ACER fails to learn mujoco
When i learn gym mujoco instead of cart pole by running train_acer_gym.py, it fails to learn and reward decreases as time step goes on (for HalfCheetah-v1, Reacher-v1).
Also, initialized policy of ACER has fluctuated reward at each start (for example, first episode reward of Reacher-v1 fluctuates from -500 to -100), so is there some way to get stable initialized policy? (first episode reward of PPO is around -100)
Also, initialized policy of ACER has fluctuated reward at each start (for example, first episode reward of Reacher-v1 fluctuates from -500 to -100), so is there some way to get stable initialized policy? (first episode reward of PPO is around -100)
I guess it is because of different weight initialization.
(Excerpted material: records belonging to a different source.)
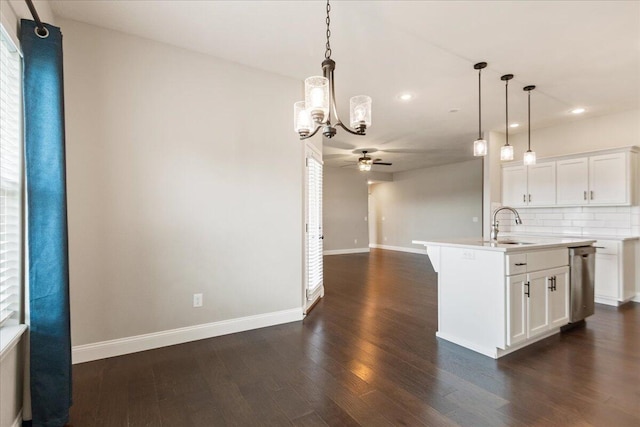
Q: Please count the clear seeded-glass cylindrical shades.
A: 6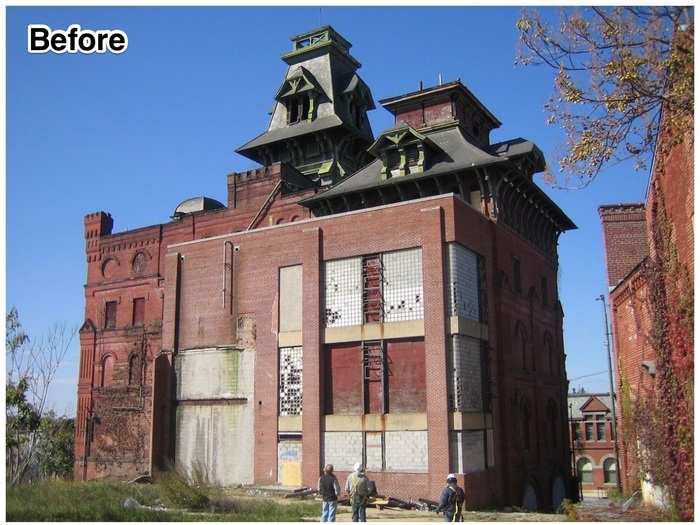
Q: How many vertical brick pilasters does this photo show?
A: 3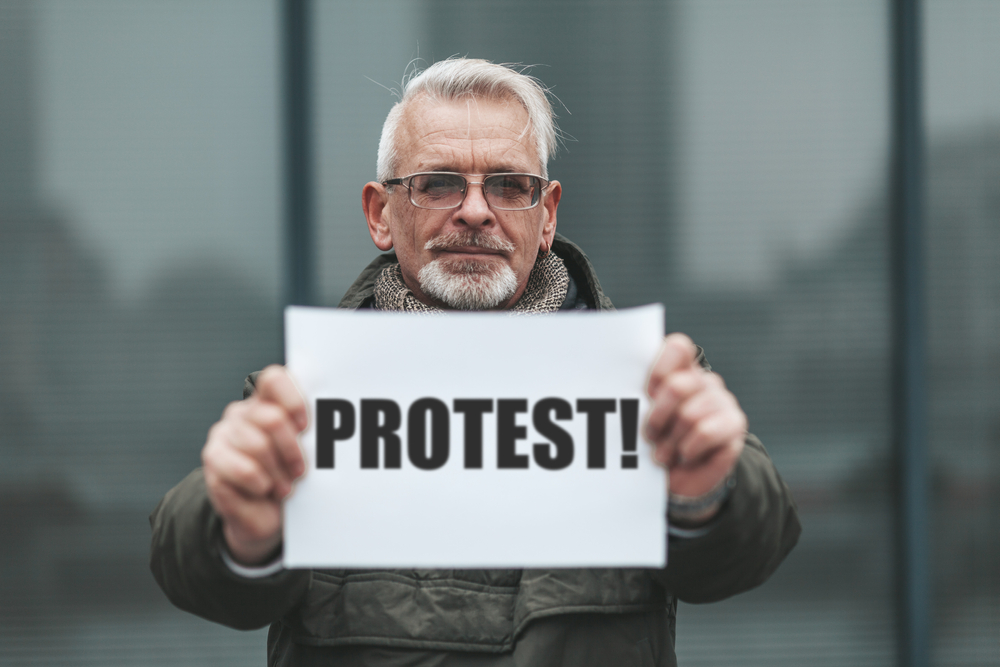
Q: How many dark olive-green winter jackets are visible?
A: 1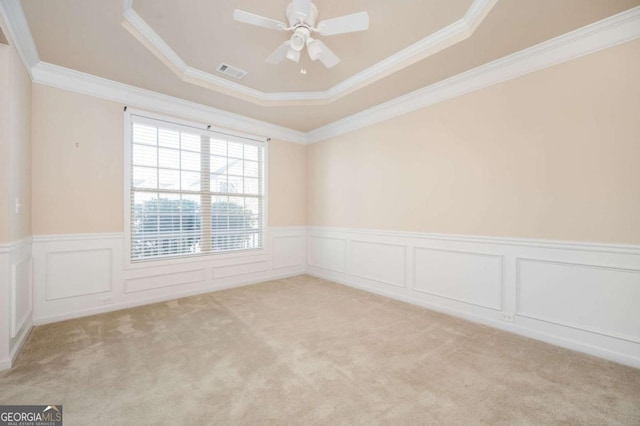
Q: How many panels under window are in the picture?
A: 2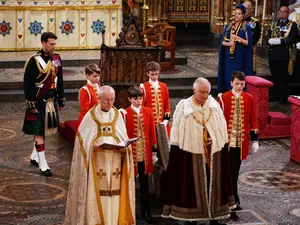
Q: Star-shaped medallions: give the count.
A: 4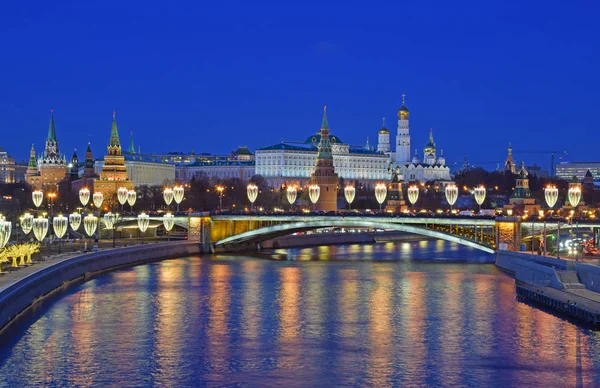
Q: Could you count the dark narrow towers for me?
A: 2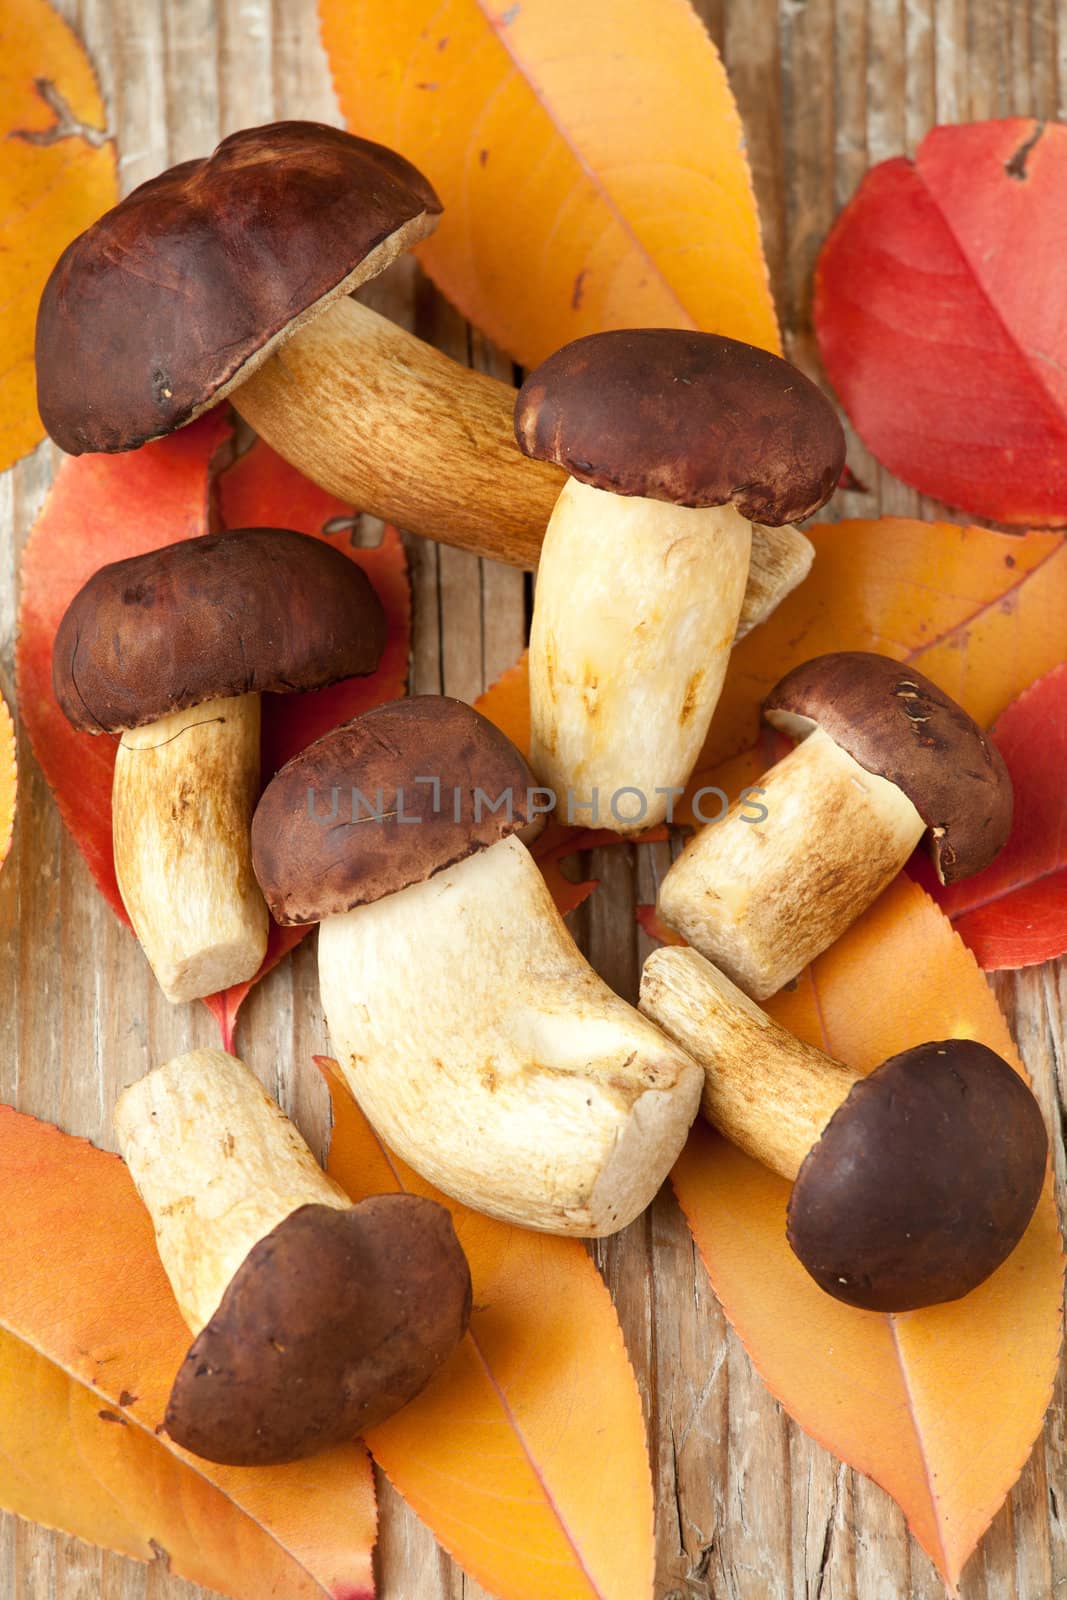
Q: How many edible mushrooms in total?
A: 7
In examples/gym/train_ppo_gym.py, the layer that outputs the mean of the action distribution is scaled by 1e-2 (mean_wscale=1e-2). You may stabilize the initial policy for ACER too by specifying mean_wscale=1e-2.
If it increased the performance, please let us know so that we can improve the default settings.
Another possible cause is the scale of observation space. examples/gym/train_ppo_gym.py normalizes observations so that mean=0, std=1, while examples/gym/train_acer_gym.py doesn't.